Wednesday, February 20, 2013
Thanks For Coming. Tip Your Server.
Dear Laney,
At the library last week, we checked out a book called Pinkalicious: Tickled Pink. In it, a girl named Pinkalicious has a joke book, and tells jokes to her friends on the playground, like:
- Where does a cow go on a date?
- To the mooooovies.
On the way home from the store yesterday, you got around to asking me, "Hey mom, what's a joke?" They always say the fastest way to kill a joke is to start explaining it, but just try explaining the concept of a joke. It's the death of comedy.
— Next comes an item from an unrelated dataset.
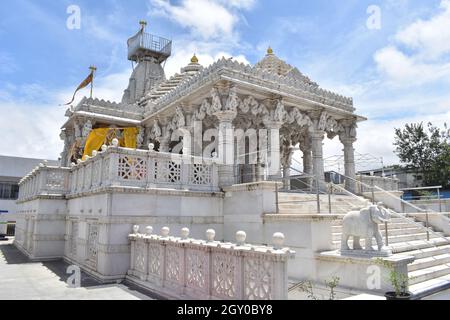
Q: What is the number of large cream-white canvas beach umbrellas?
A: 0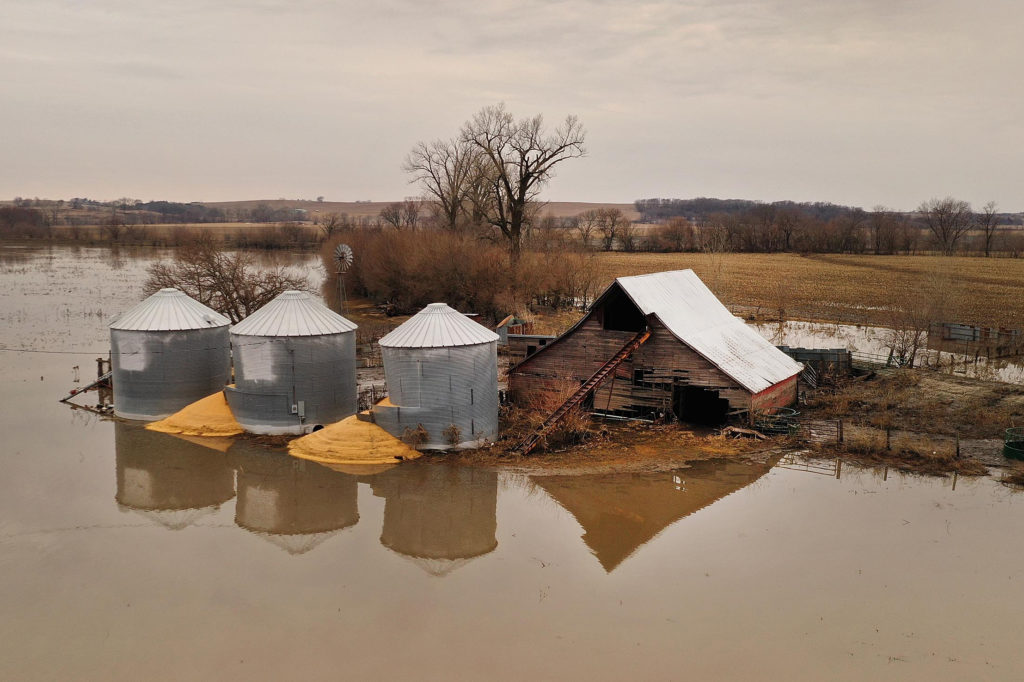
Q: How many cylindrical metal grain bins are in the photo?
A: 3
So in the car, right then and there, you wanted to practice telling jokes. And here's the thing: you have great comedic timing. You know when the punchline should happen, and how it should be delivered, even though your material makes no sense. This is fine - in fact, it's the preferable problem to have. Worse would be if you had great content and couldn't deliver it. Instead, you have incomprehensible material, and you sell the hell out of it.
Here are some of the jokes you came up with from the comfort of your car seat:
Laney: How does a chicken ride a cat?
Mom: I don't know - how?
Laney: By wishing it was was a dog!
See? Makes absolutely no sense, but the structure's right on.
Or:
Laney: How does a bird fly over the South Pole?
Mom: I don't know - how?
Laney: On a house!
But this was my favorite, which happened right after I explained how "knock knock" jokes work:
Mom: Knock knock.
Laney: Who's there?
Mom: Boo.
Laney: Boo who?
Mom: Why are you crying? (ha ha ha)
Laney: Because nobody is coming to my house. (frowny face)
For a second, it was like you had channeled comedian Steven Wright, famous for telling depressing jokes like, "I spilled spot remover on my dog. He's gone now."
I see great promise in your future comedy career.
Remember: Always Vegas. Sometimes Reno. Never Laughlin.